In Cory Doctorow’s Little Brother, Doctorow discusses the different types of cryptography without going to deep into the math behind it, instead focusing on its modern history and its effect on modern society. In the beginning of chapter 17, Doctorow briefly talks about the recent state of cryptography being considered a munition  and those illegal to create, instead everyone that needed cryptography had to rely on what was given to them by the NSA, even though that cipher was purposely designed to be possible to crack. This meant that banks and corporations all had to use a cipher that was designed to fail, which meant that there secrets could be revealed by anyone as intelligent or with the same training as the NSA agents.
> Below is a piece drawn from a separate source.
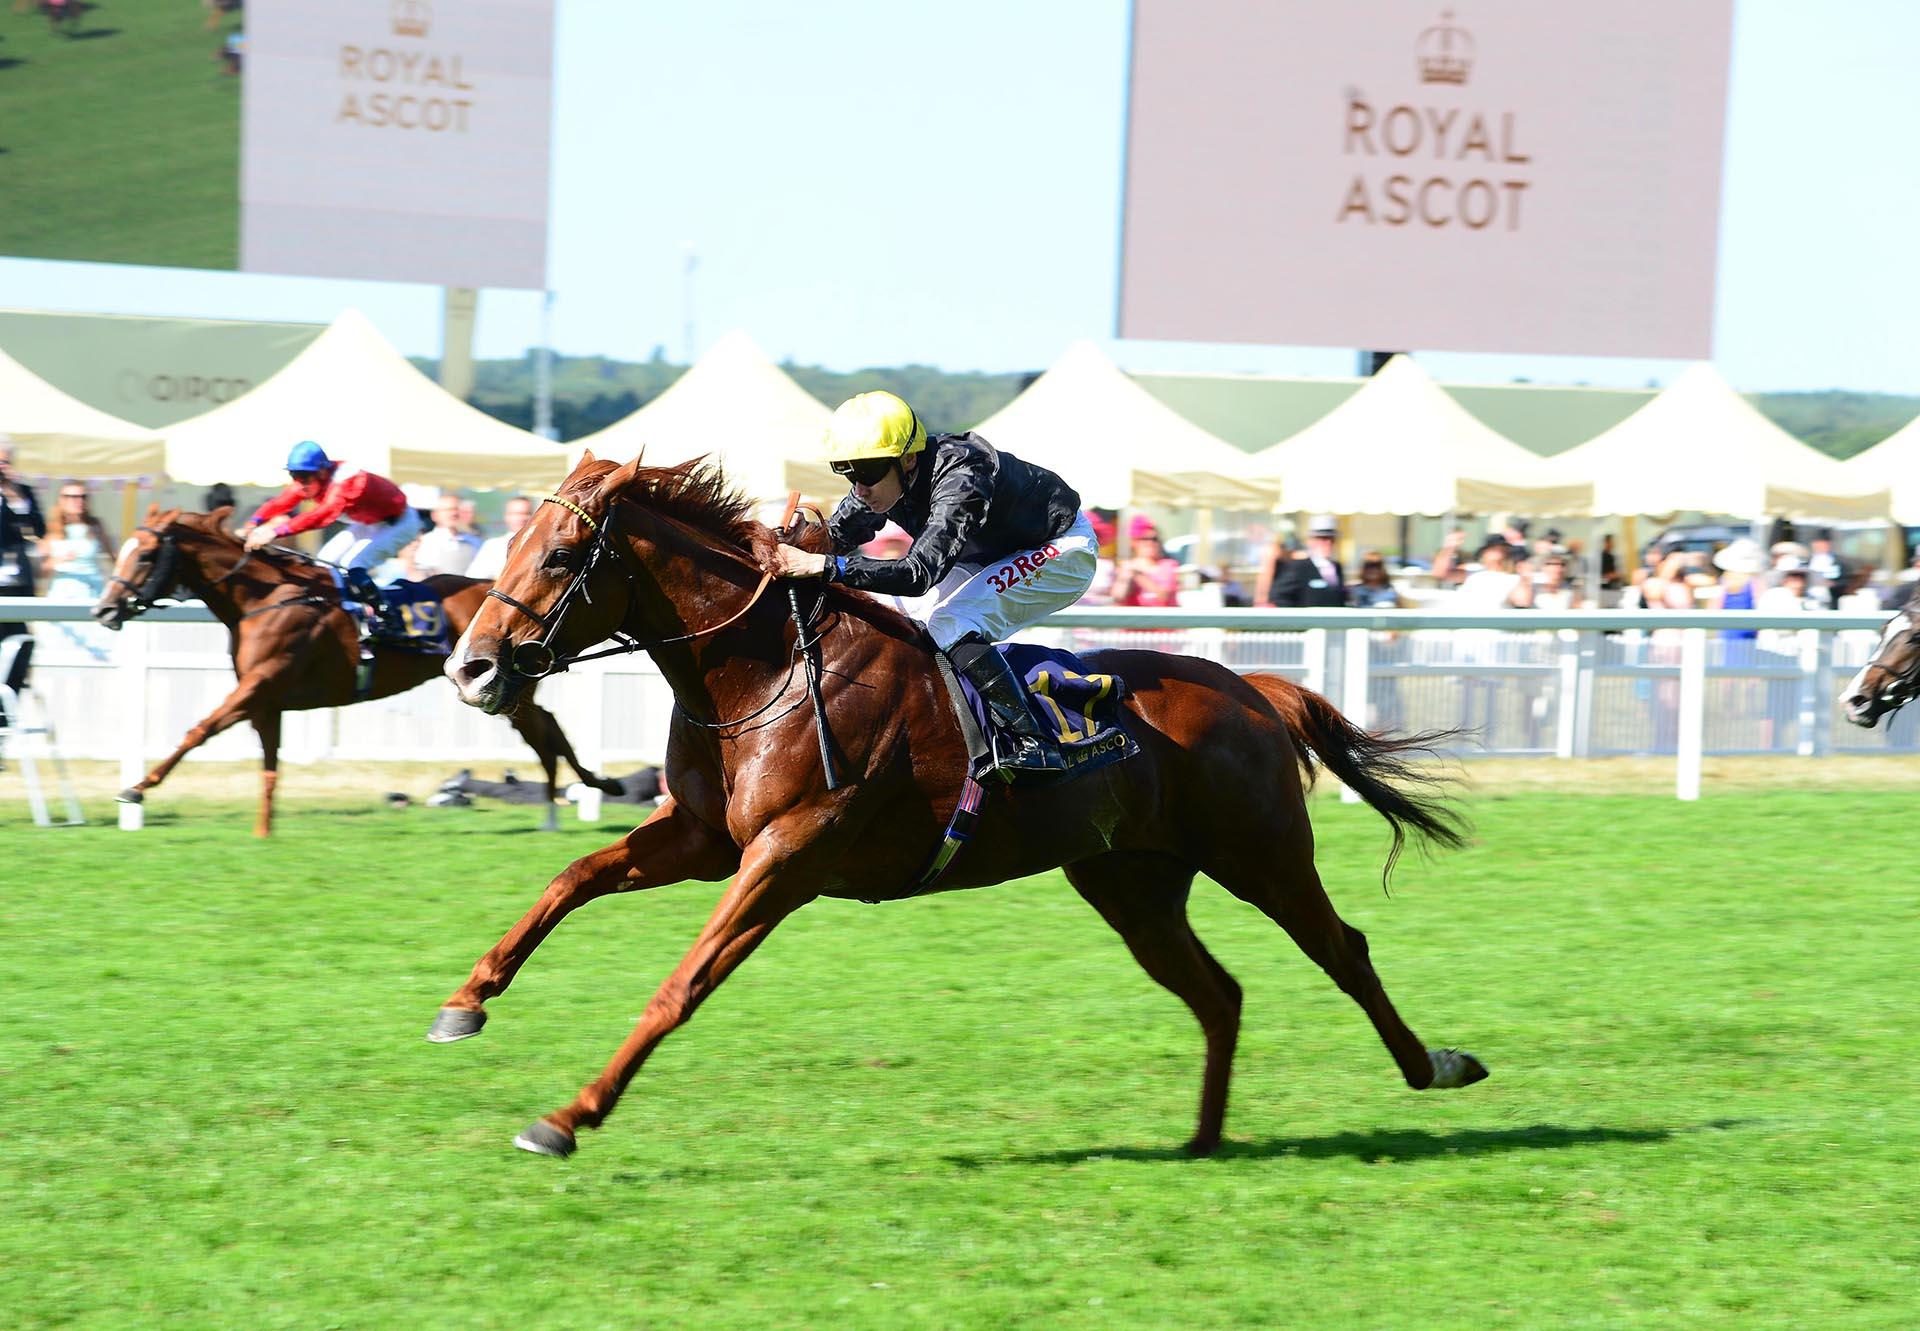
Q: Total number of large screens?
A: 2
The fact that the NSA created a ban on cryptography, which at first makes some sense, is simply  unbelievable because it means that like Marcus Yallow says, “[we] used to have illegal math.” This made the passage capture my attention because it connects the over arching theme of what freedoms and rights do we have and ties it with something that we are discussing in class. The length at which the NSA went to block the publishing of a graduate student’s paper just because it had a tutorial that had the potential to make a cipher thousands of times stronger then the NSA standard is aggravating because it seems that the NSA would be happier that there was a stronger cipher that they could use, but instead they tried to force everyone to use what they could control even if it made everyone’s ciphers weaker because of that. The other aspect of this passage that appealed to me was the  fact that is was another example in Little Brother in which the governtment tried to control something because they believed that they knew what was best for everyone, even when it is plain to see that they were hopelessly wrong.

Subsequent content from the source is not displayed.